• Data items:
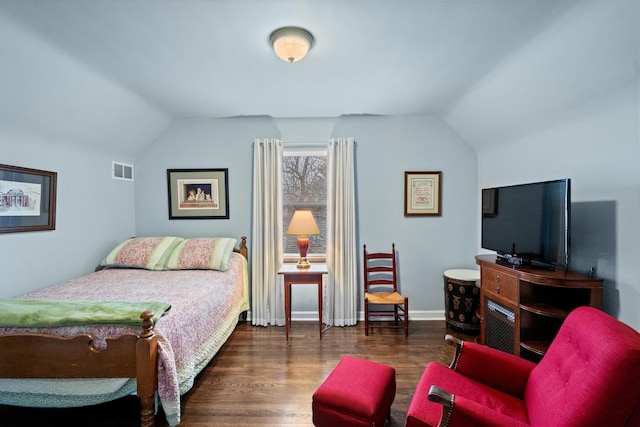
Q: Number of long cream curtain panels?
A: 2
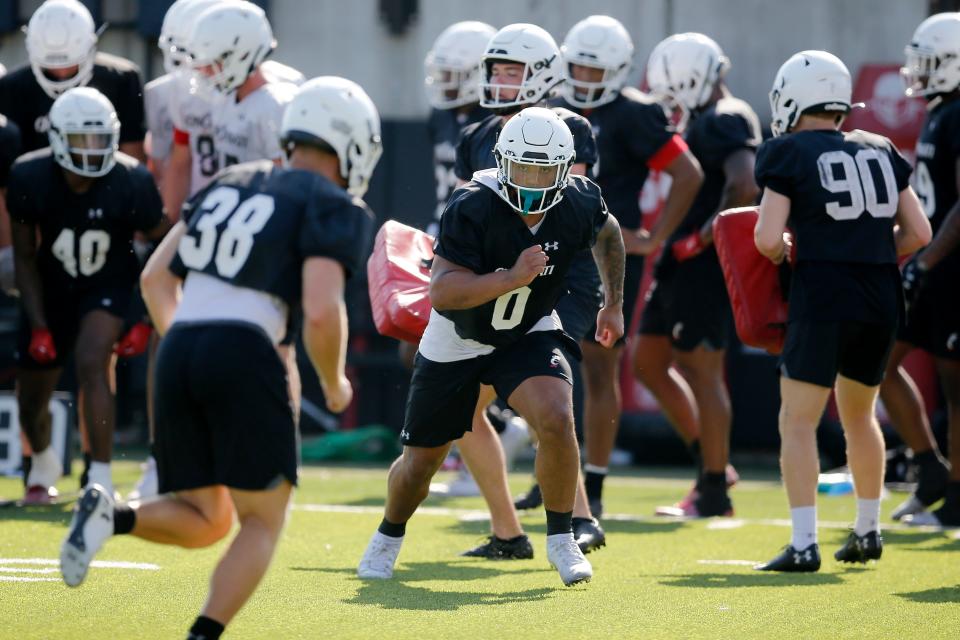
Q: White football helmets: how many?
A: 12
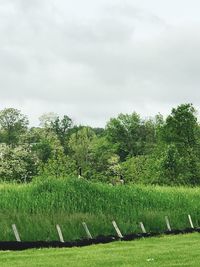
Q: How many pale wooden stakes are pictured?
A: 7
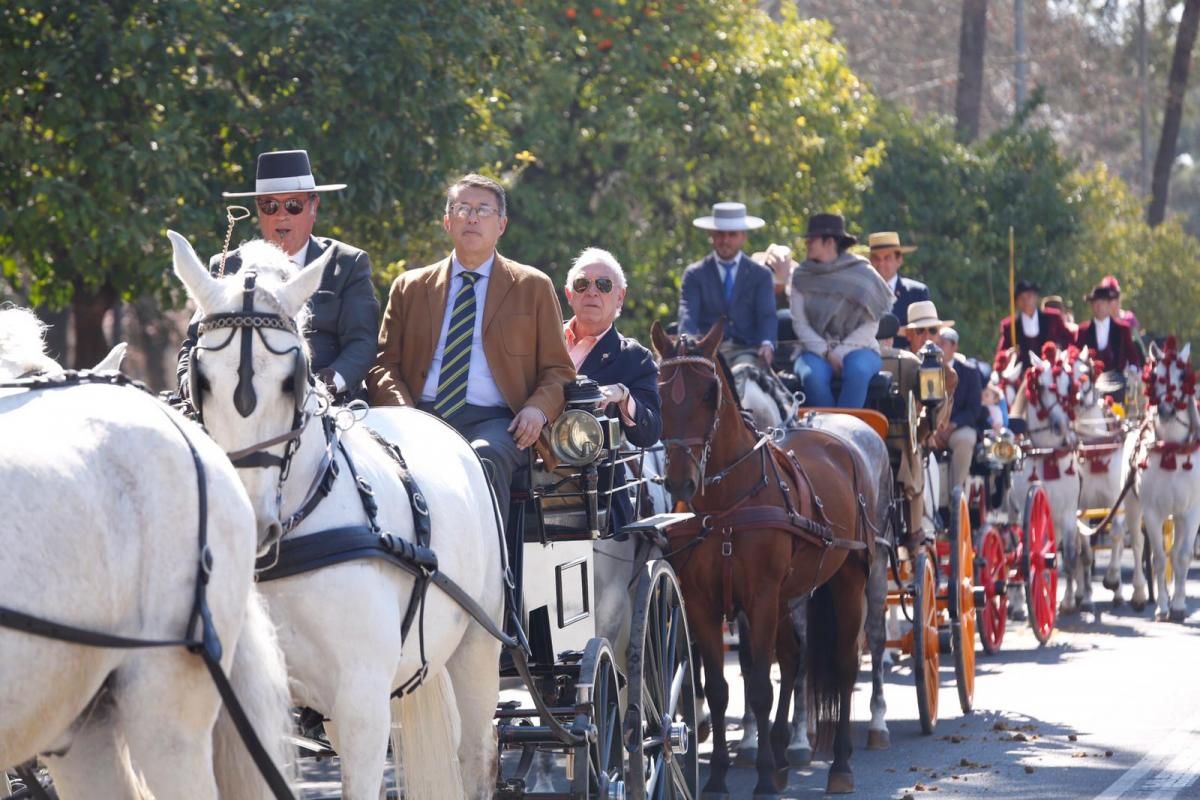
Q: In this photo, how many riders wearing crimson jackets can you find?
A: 2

• REQUIRED WORK: Your answer should be the lines from the one containing "Q: In this photo, how" to the end of the entries above, restated exactly and alone.

• TASK ANSWER:
Q: In this photo, how many riders wearing crimson jackets can you find?
A: 2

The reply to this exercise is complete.